BİR YILI DAHA GERİDE BIRAKTIK...
2020 yılına girerek bir yılı daha geride bırakmış oluyoruz. Herkes bir yaş daha ihtiyarlamış oluyor. Bir yaş büyüdüğünü hisseden çocuklar bunu gururla anne-babası ve diğer yakınlarıyla paylaşıyor.
Yaşı kırkın-ellinin ve daha yukarısında olanlar da yeni bir yılla eskidiklerinin farkında oluyorlar. Yeni bir yıla giren çocuklar gençleştiklerini fark ederken, yolun yarısını geçenler de bir yıl eskidiklerini hesap ediyor ve geriye ne kadar kaldığının muhasebesini yapmaya çalışıyorlar.

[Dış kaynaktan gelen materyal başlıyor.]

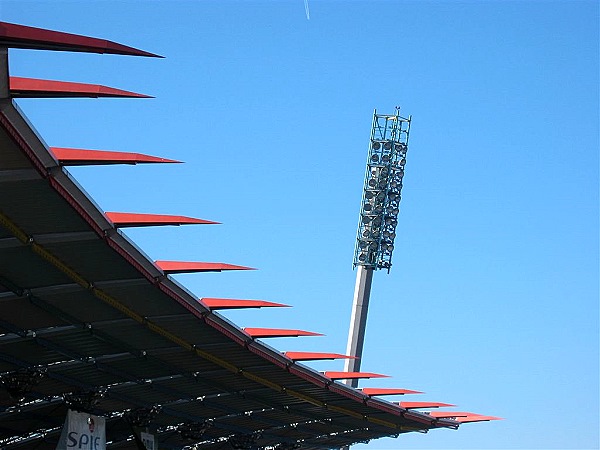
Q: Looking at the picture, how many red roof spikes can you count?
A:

Günümüz dünyasında ortalama yaşam 60-70 yıldır. Muhafazakarlığı ön planda olan insanlar, sadaka ve duanın ömrü uzattığını düşünürler, maddeci düşünceye sahip olanlar da dengeli beslenmenin ve stressiz bir hayatın ömrü uzattığını hesaba katarlar. Herkes kendi doğrularını gerçekleştirmeye çalışarak daha fazla yaşamının gayretine girer.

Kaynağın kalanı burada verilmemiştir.